Wallace also recognized the absolute co-dependence of the Darwinian theory of evolution and the uniformitarian geological theories of their friend and colleague Charles Lyell (1797 - 1875). In this collection of Wallace's letters, he declares on page 78 that:
The evidence for the production of the organic world [in other words, biological species] by the simple laws of inheritance is exactly of the same nature as that for the production of the present surface of the earth -- hills and valleys, plains, rocks, strata, volcanoes, and all their fossil remains -- by the slow and natural action of natural causes now in operation [i.e. non-catastrophic causes]. The mind that will ultimately reject Darwin must (to be consistent) reject Lyell also.
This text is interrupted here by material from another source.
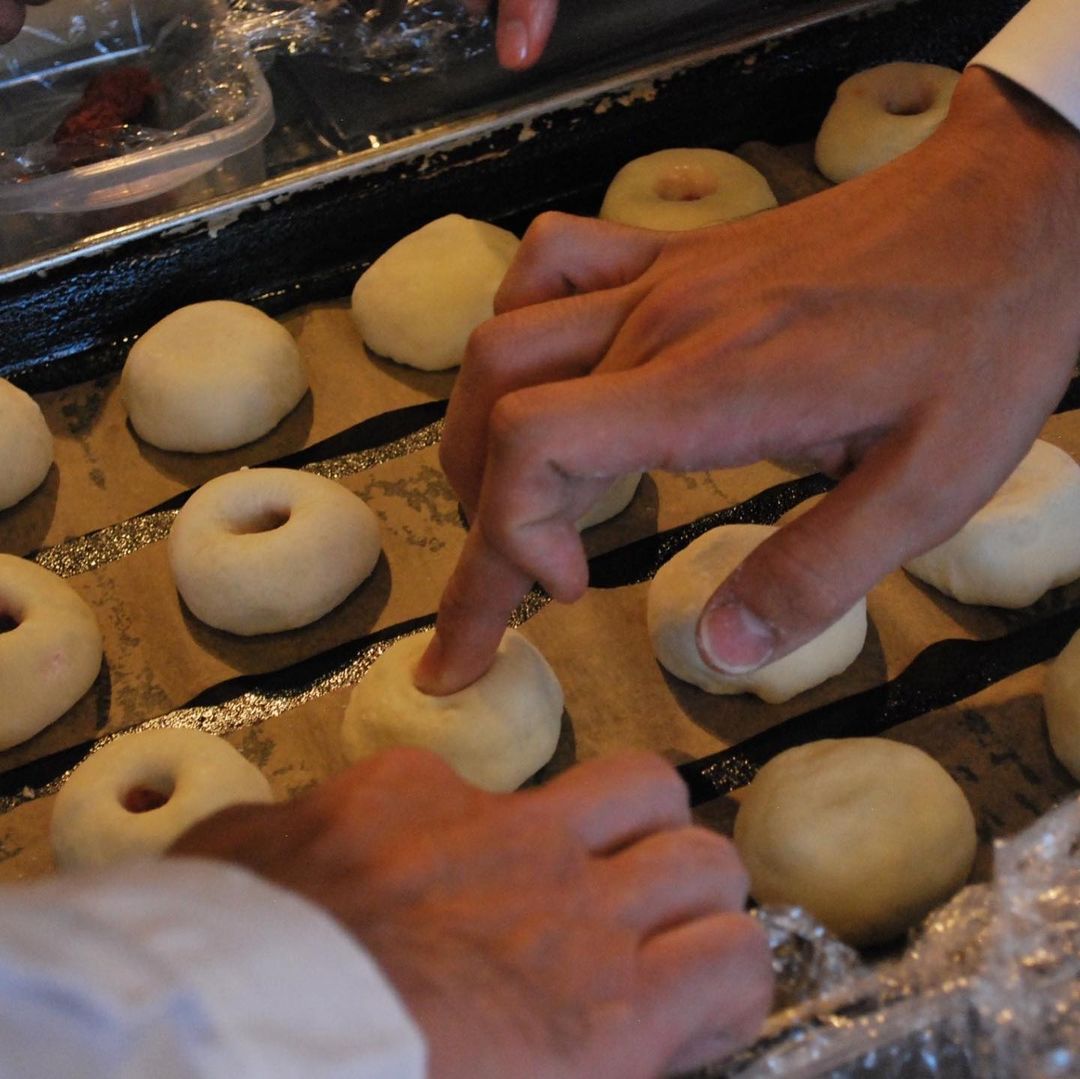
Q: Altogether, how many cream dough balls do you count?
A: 14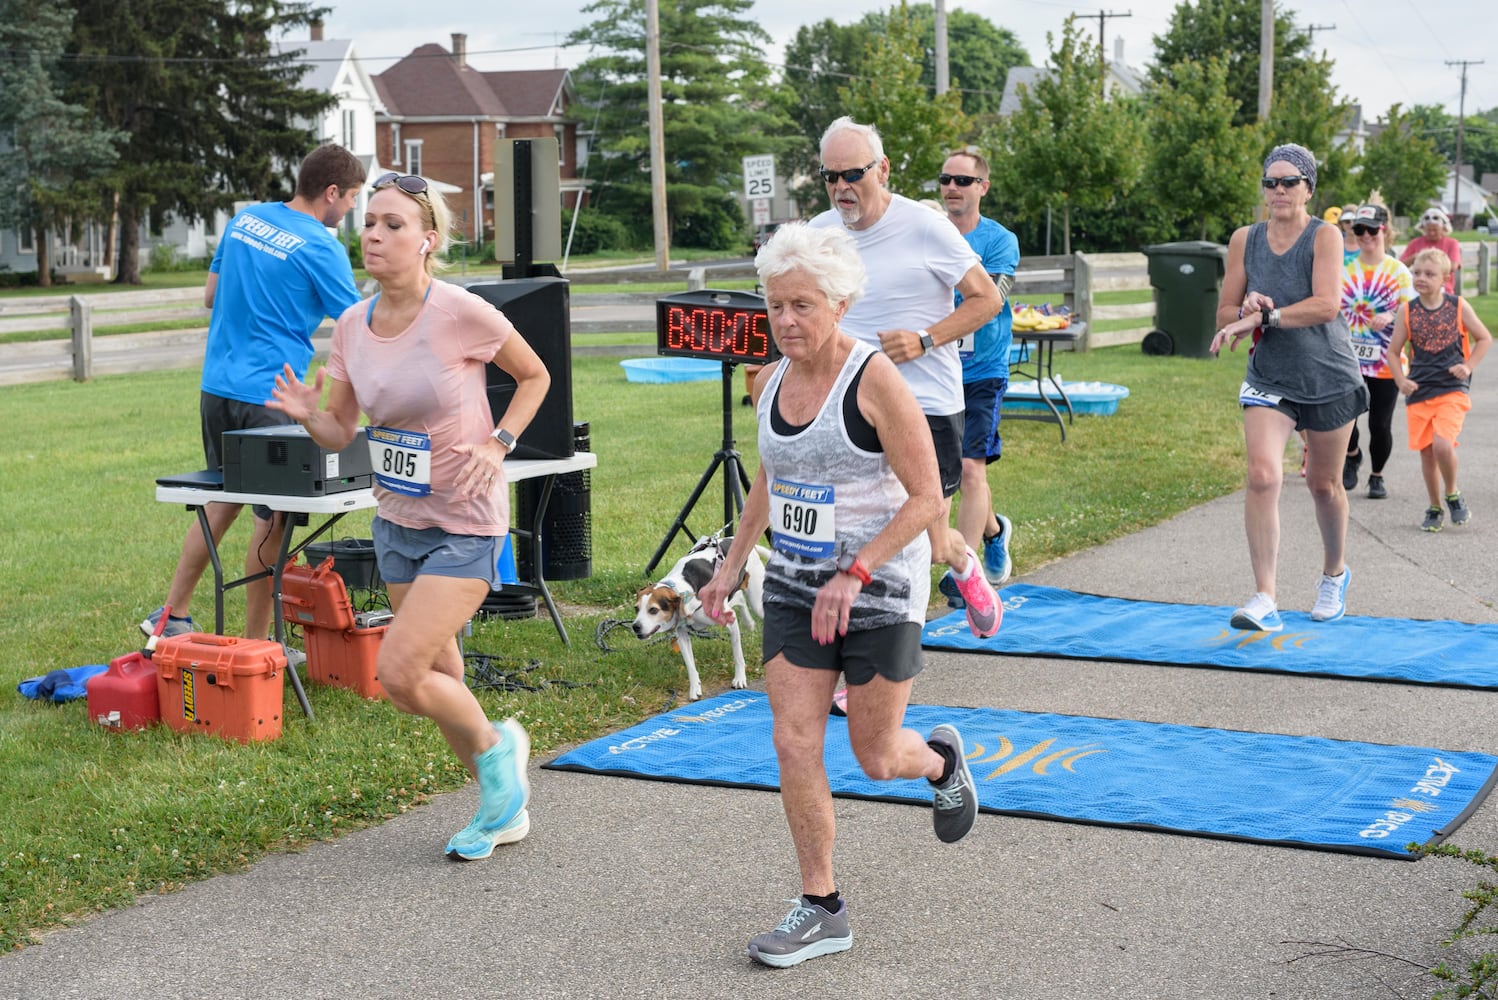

This is a profound insight and one with which we can still agree. It explains the vehement opposition of academia and the scientific community to the overwhelming evidence that the earth's geology was shaped by catastrophic forces and not by uniformitarian processes ("natural causes now in operation," plus enormous amounts of time). Darwinists cannot consider this evidence, because they know that the mind that will reject Lyell is ripe for rejecting Darwin as well. For a catalog of some of this overwhelming geological evidence, see the links in this post, as well as some of the posts published since then, including this one and this one.

In short, it is quite clear that Mendel's work, celebrated by Darwinists as supportive of their theories, in fact undermines Darwinism quite powerfully, as Alfred Russell Wallace himself perceived. On the other hand, Mendel's findings are perfectly compatible with the positions put forward by the hydroplate theory of Walt Brown, and in fact explain the numerous variations that we find within the human family and within other species, which have taken place since the flood. Dr. Brown discusses Mendel's work further on his website, here and here.

Google has chosen to honor Mendel's birthdate all day with a special "Doodle" featuring pea pods (see below). Based on the fact that the company also created a special world-wide Doodle for Darwin's birthday which it ran on February 12, 2009, it may be that the company believes the conventional wisdom that Mendel's work supports the quasi-religious doctrines of Darwinism. However, as the insights of pioneering Darwinist Alfred Russell Wallace make clear, Mendel's work actually refutes Darwinism, as do theories such as the hydroplate theory which expose the fallacy of Lyell's principles of uniformitarian geology.